Arranjaram-lhe uma cabeleira parecida com o cabelo dela. Houve até quem não se apercebesse e elogiasse o penteado impecável. Joaquina sentia-se incomodada. Andava sempre a puxar a peruca com medo de que estivesse fora do sítio. Em casa, preferia os «lenços bonitos» que arranjou. Se por infelicidade tiver de voltar a passar pelo mesmo, dispensa a peruca.
Olhar-se ao espelho foi doloroso. «Ai meu Deus, que cena. Pareço um ET: careca, sem peito e com uma cicatriz em forma de cruz na barriga», foi o que lhe passou pela cabeça. Não deixou que o marido a visse assim. Não tirou fotografias. Mas lamenta não ter uma recordação de quando o cabelo começou a crescer e ficou cheio de caracóis. Ela, que tem o cabelo liso, sentia-se «tão bonita» com os caracóis...
Às vezes, quando estava sozinha, questionava-se sobre o motivo da doença nela, que nunca tinha feito mal a ninguém. Suspeitava que Deus lhe queria mostrar alguma coisa. Havia momentos mais tristes, que combatia com energia. Varria os «maus pensamentos» e seguia em frente.
Pensou em não fazer reconstrução mamária. Afinal, já tinham passado quatro anos desde a operação. Hesitou, mas avançou. Como sempre faz. Com a mesma determinação. Só depois do início da reconstrução é que se mostrou ao marido. Confessa que está ansiosa por ter «mamas novas». Sim, porque também lhe vão retocar a outra para ficarem iguais. Lembra-se do busto de uma das voluntárias e sorri.

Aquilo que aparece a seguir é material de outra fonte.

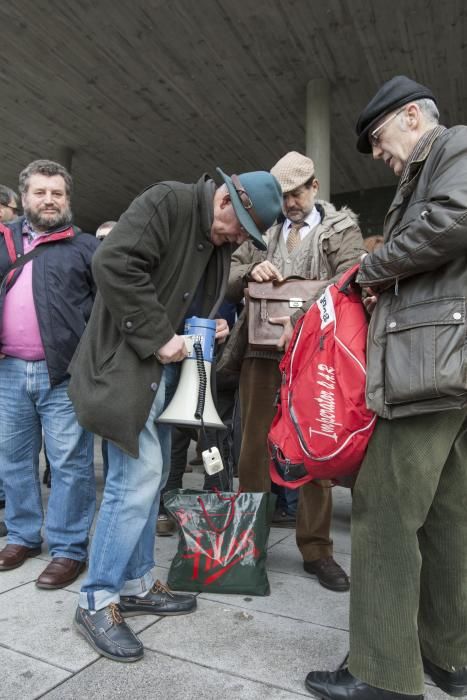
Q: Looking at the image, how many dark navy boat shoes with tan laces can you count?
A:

Com sentido de humor, conta que se recusou a ir para a piscina com a prótese. «O fato de banho é composto, mas mesmo assim imagine-se que o silicone caía na piscina e que toda a gente tinha de andar atrás dele....», graceja. Mais algum tempo e já não terá este problema. «Vão ficar jeitosinhas», perspectiva. E sorri. Mais uma vez.